L’amateurisme ici frise la haute trahison. Les faits sont accablants :
- Mépris des lois : Les semences ont été acheminées et distribuées entre janvier et février 2025, avant même la sortie des résultats d’analyses phytosanitaires.
- Contamination irréversible : En juin 2025, le mal était fait. Les variétés locales historiques, comme le Tsemaka et le Makalioka, sont désormais contaminées à Ambatondrazaka et Amparafaravola.
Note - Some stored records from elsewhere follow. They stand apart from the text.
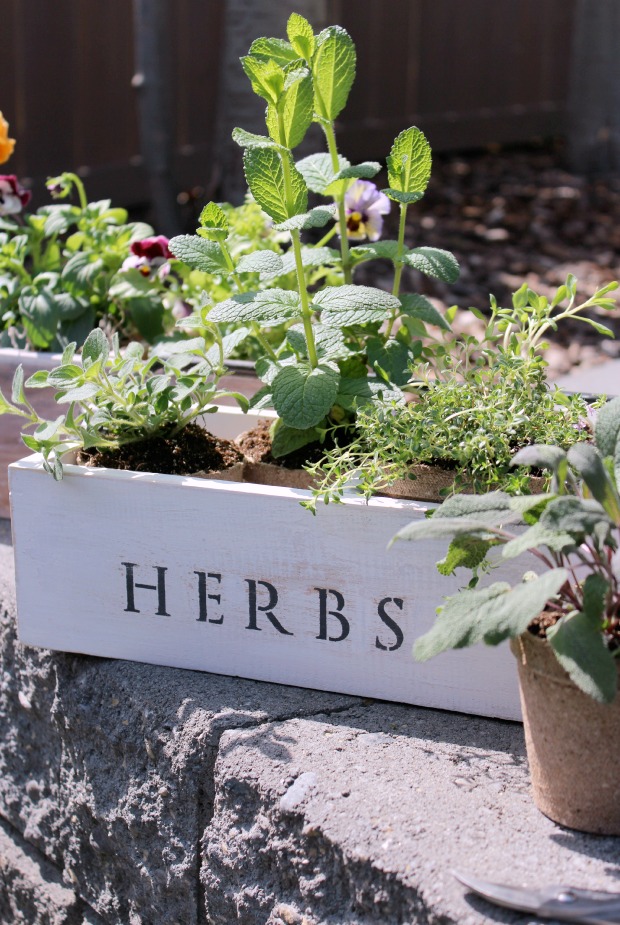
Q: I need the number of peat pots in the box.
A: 3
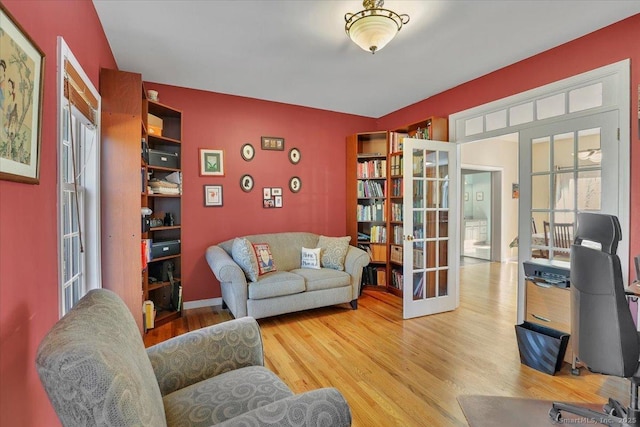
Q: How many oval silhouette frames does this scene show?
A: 4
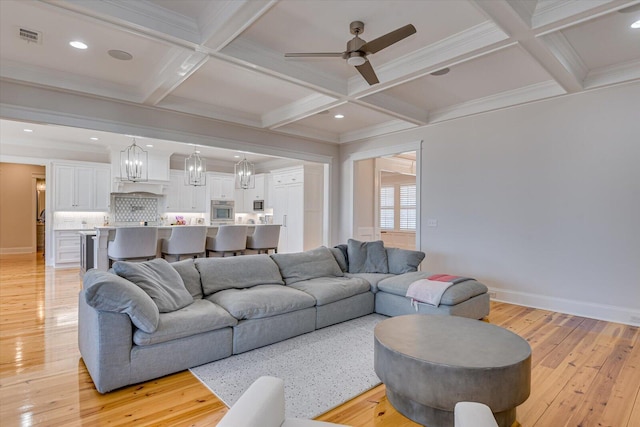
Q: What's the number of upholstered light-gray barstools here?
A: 4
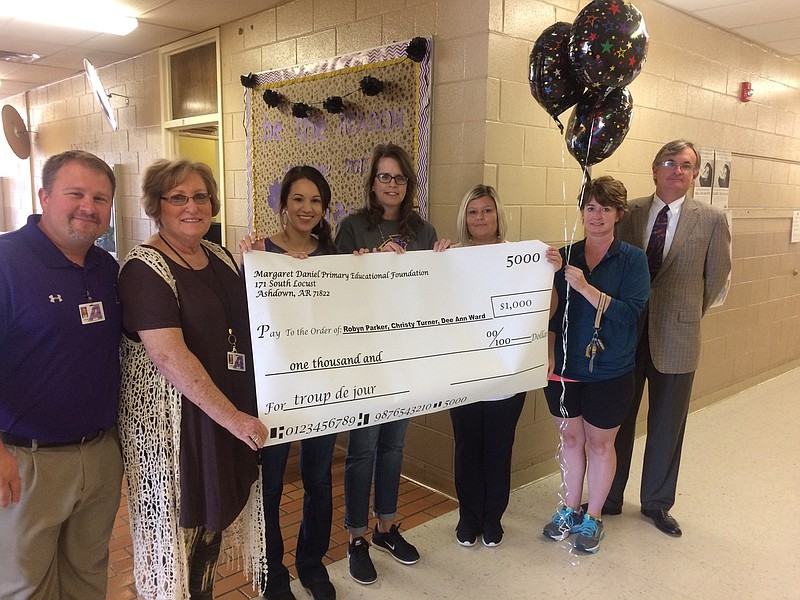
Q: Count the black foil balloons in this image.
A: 3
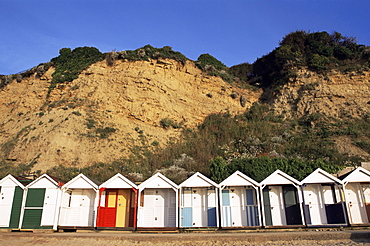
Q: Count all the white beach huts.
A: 2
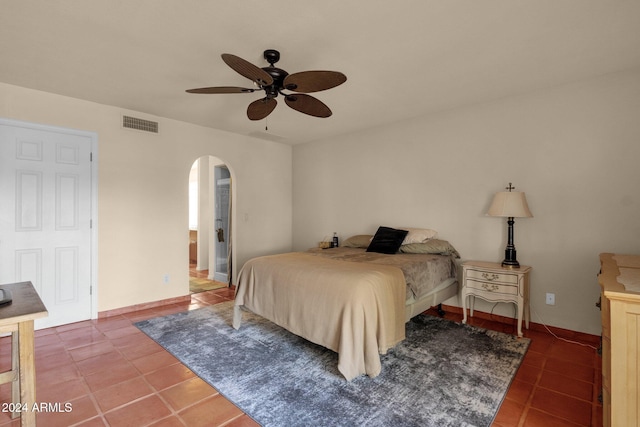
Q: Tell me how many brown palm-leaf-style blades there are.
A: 5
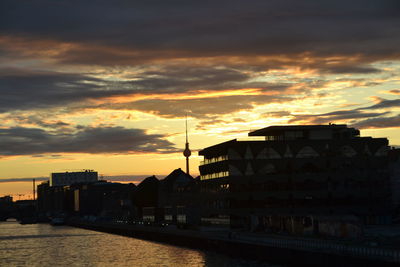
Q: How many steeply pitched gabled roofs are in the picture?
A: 2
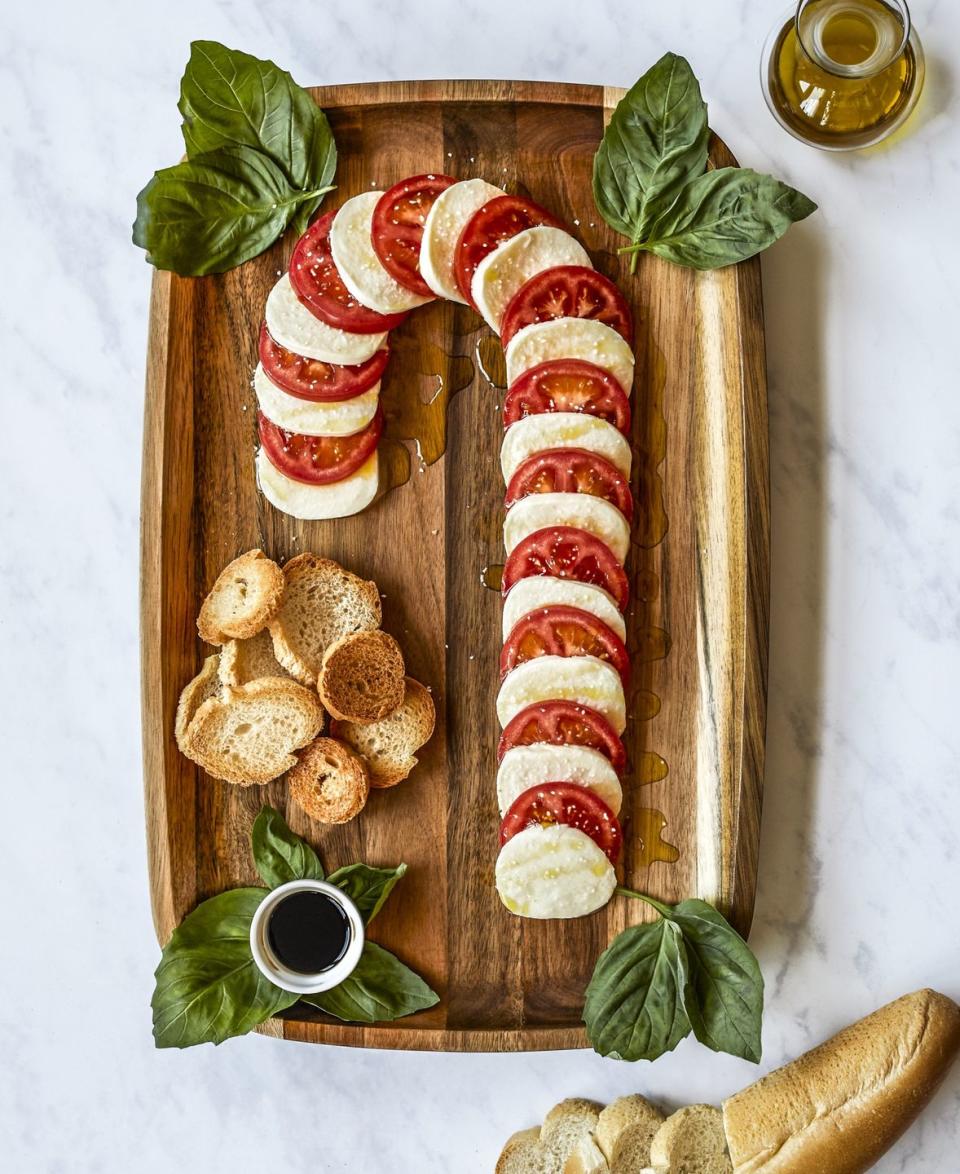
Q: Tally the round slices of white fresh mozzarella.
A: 13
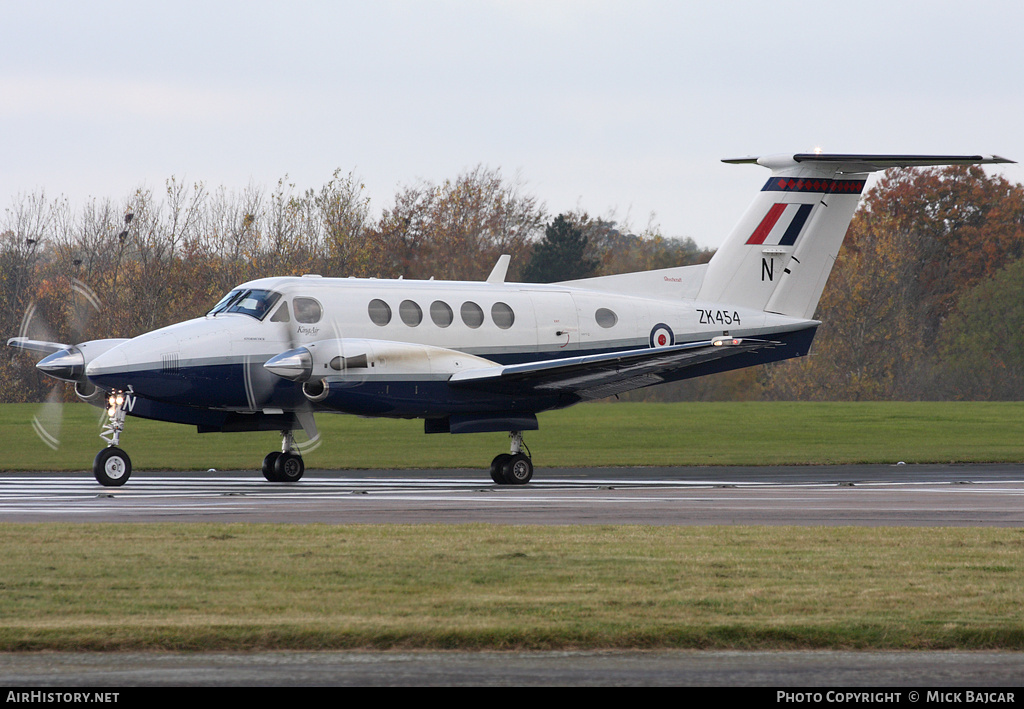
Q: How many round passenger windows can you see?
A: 6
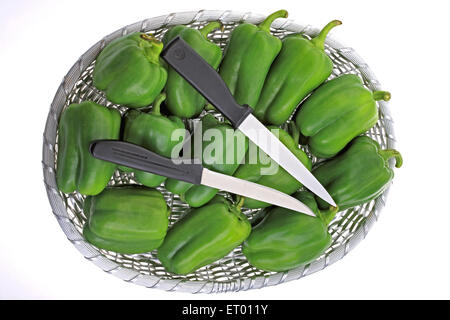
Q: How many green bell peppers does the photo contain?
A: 13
- Corruption et opacité : 6 milliards d’ariary d’argent public ont été jetés par les fenêtres pour importer un poison, sans permis d’importation ni certificat phytosanitaire présentés aux frontières.
Il ne s’agit plus seulement de « fautes lourdes » comme le souligne la Cour, mais d’une gestion criminelle. En jouant avec la génétique de notre riziculture pour des profits immédiats et des opérations de communication, ce pouvoir a sacrifié le patrimoine agricole malgache.
Le riz n’est pas qu’une marchandise pour Madagascar ; c’est notre vie. En polluant nos terres avec des semences importées au mépris des règles de biosécurité, le clan au pouvoir ne s’est pas contenté de vider les caisses : il a hypothéqué la survie des générations futures.